## Work task
For the records below, tally the lines that include the word "many" and give only the tally.

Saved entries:
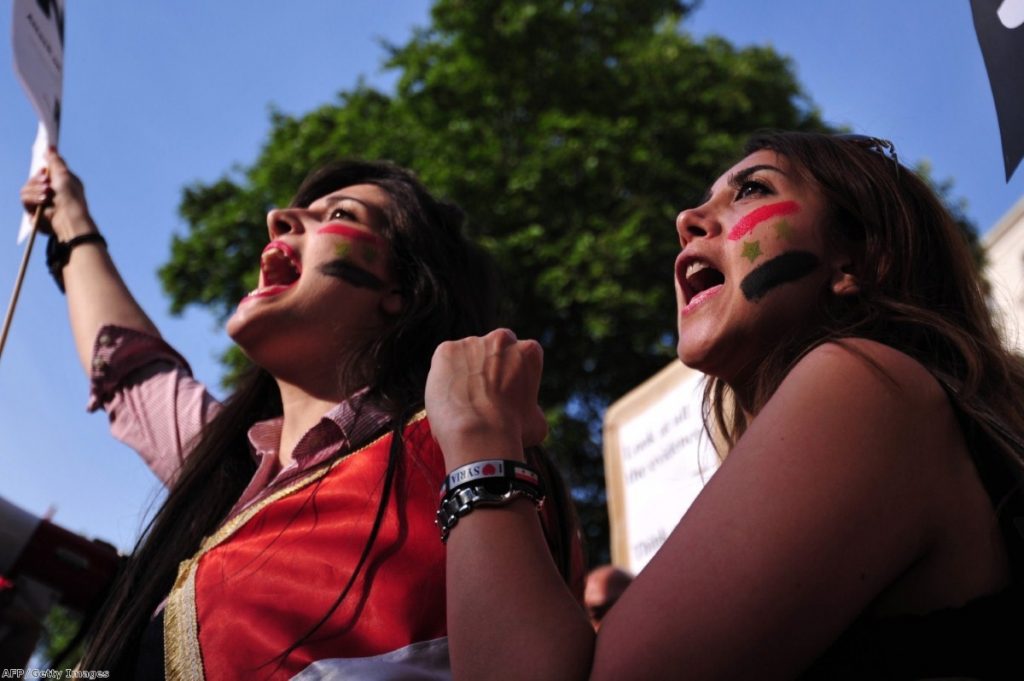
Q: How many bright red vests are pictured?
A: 1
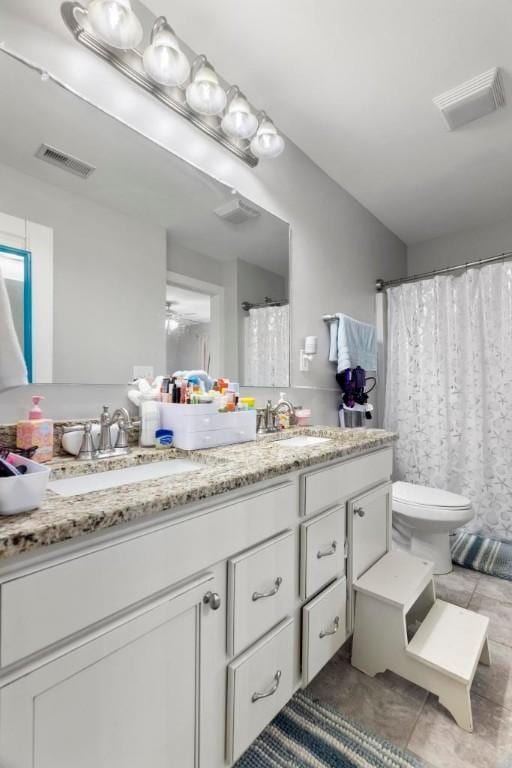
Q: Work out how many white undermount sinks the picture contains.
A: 2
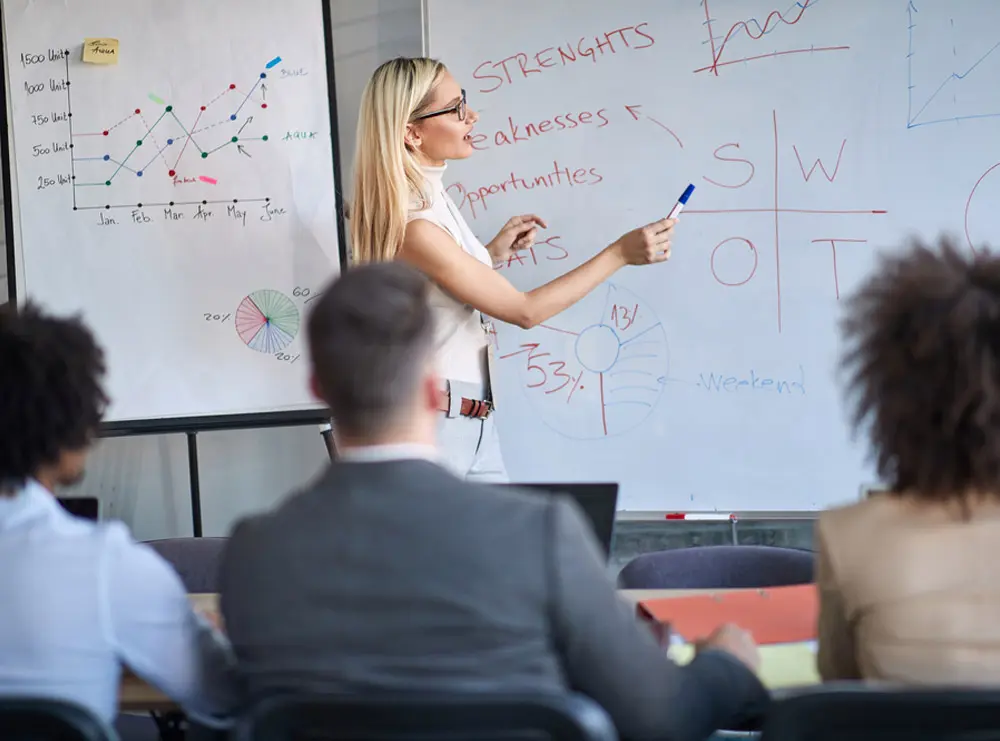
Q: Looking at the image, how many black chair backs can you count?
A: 3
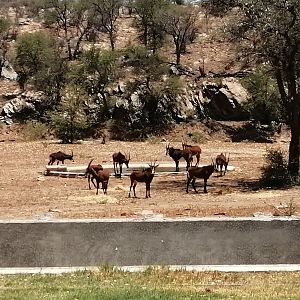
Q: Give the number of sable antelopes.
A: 9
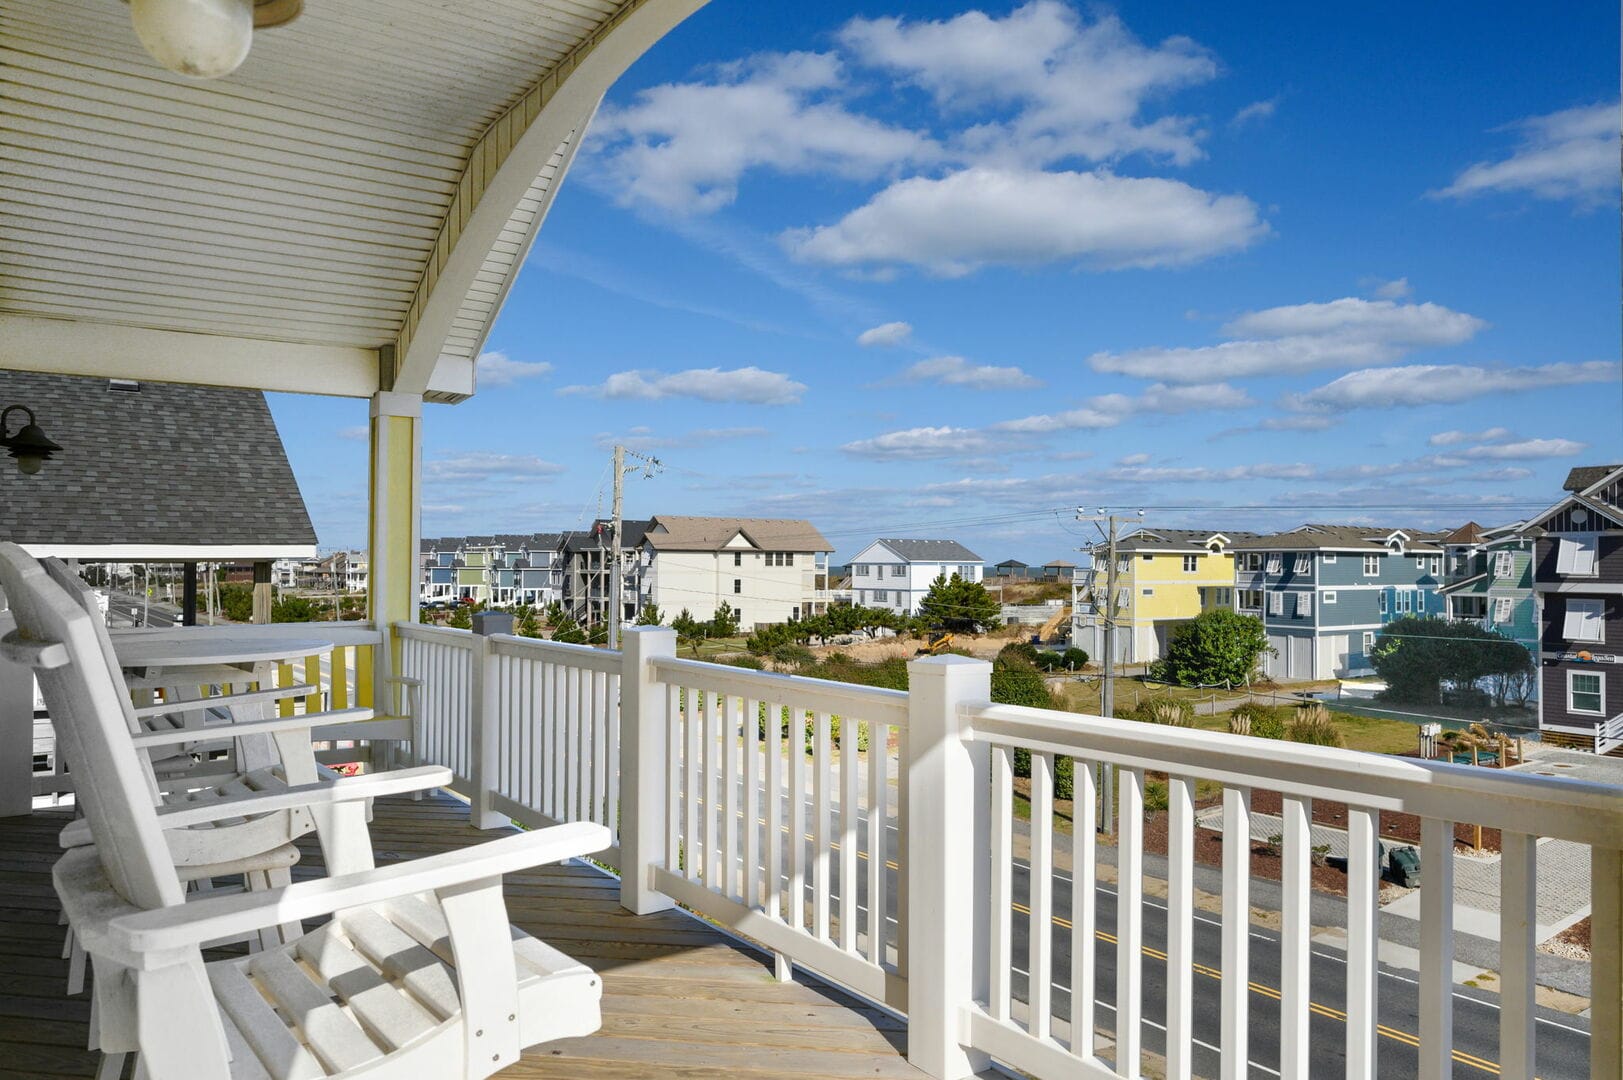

## Response box
3